Consider that Prolog builds a search tree (or "proof tree") such that:

  • An OR node is created for each predicate call, where a child is one of the possible clauses of the predicate.
  • An AND node is created for each clause, where a child is one of the required predicate calls of the clause.

A valid proof is found if the proof has this form:

  • Recursively down the tree from the root "goal":
    • Each AND node has all children marked "proven"/"true"
    • Each OR node has exactly one of its children marked "proven"/"true"
    • The leaf nodes are axioms and "proven"/"true" by defintion: they are the facts.

"Backtracking" occurs when Prolog finds a situation where the the proof stalls:

  • None of the children of an OR node can be proven. Then "backtrack" up one level of the tree, probably to an AND node (where more backtracking will occur).
  • One of the children of an AND node cannot be proven. Then "backtrack" towards the previous sibling of the child that cannot be proven, asking for a "redo". If there is no previous sibling, backtrack up one level of the tree, probably to an OR node (which will have to try another of its children).
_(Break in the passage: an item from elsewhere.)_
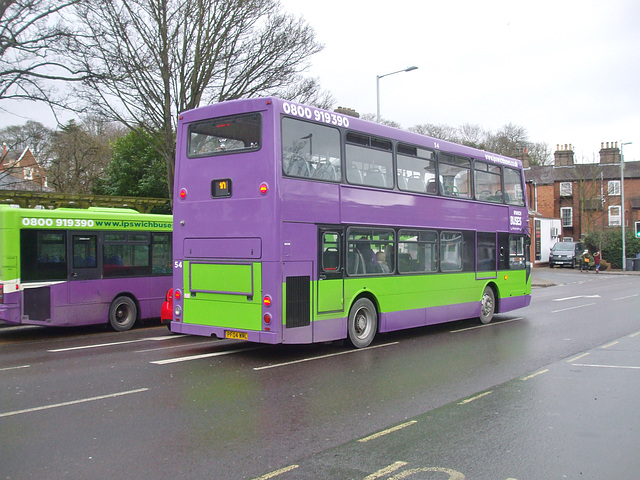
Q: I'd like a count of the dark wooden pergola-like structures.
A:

A complementary view of the execution of a Prolog program as a search tree is the "Byrd Box Model". If have collected a few notes. They are less than perfect but here they are: About the "Byrd Box Model". Take a look.

Anyway, back to that program.

It is informative to run it through the debugger, but as replacement solution, we can add some printing statements:

p(X, Y) :-
   format("p(~q,~q) clause #1\n",[X,Y]),
   q(X, Y),
   format("In p/2, success with q(~q,~q)\n",[X,Y]).

p(X, Y) :-
   format("p(~q,~q) clause #2\n",[X,Y]),
   r(X, Y),
   format("In p/2, success with r(~q,~q)\n",[X,Y]).

q(X, Y) :-
   format("q(~q,~q)\n",[X,Y]),
   s(X),
   format("In q/2, success with s(~q)\n",[X]),
   t(Y),
   format("In q/2, success with t(~q)\n",[Y]).

r(X, Y) :-
   format("r(~q,~q)\n",[X,Y]),
   u(X, Y),
   format("In r/2, success with r(~q,~q)\n",[X,Y]).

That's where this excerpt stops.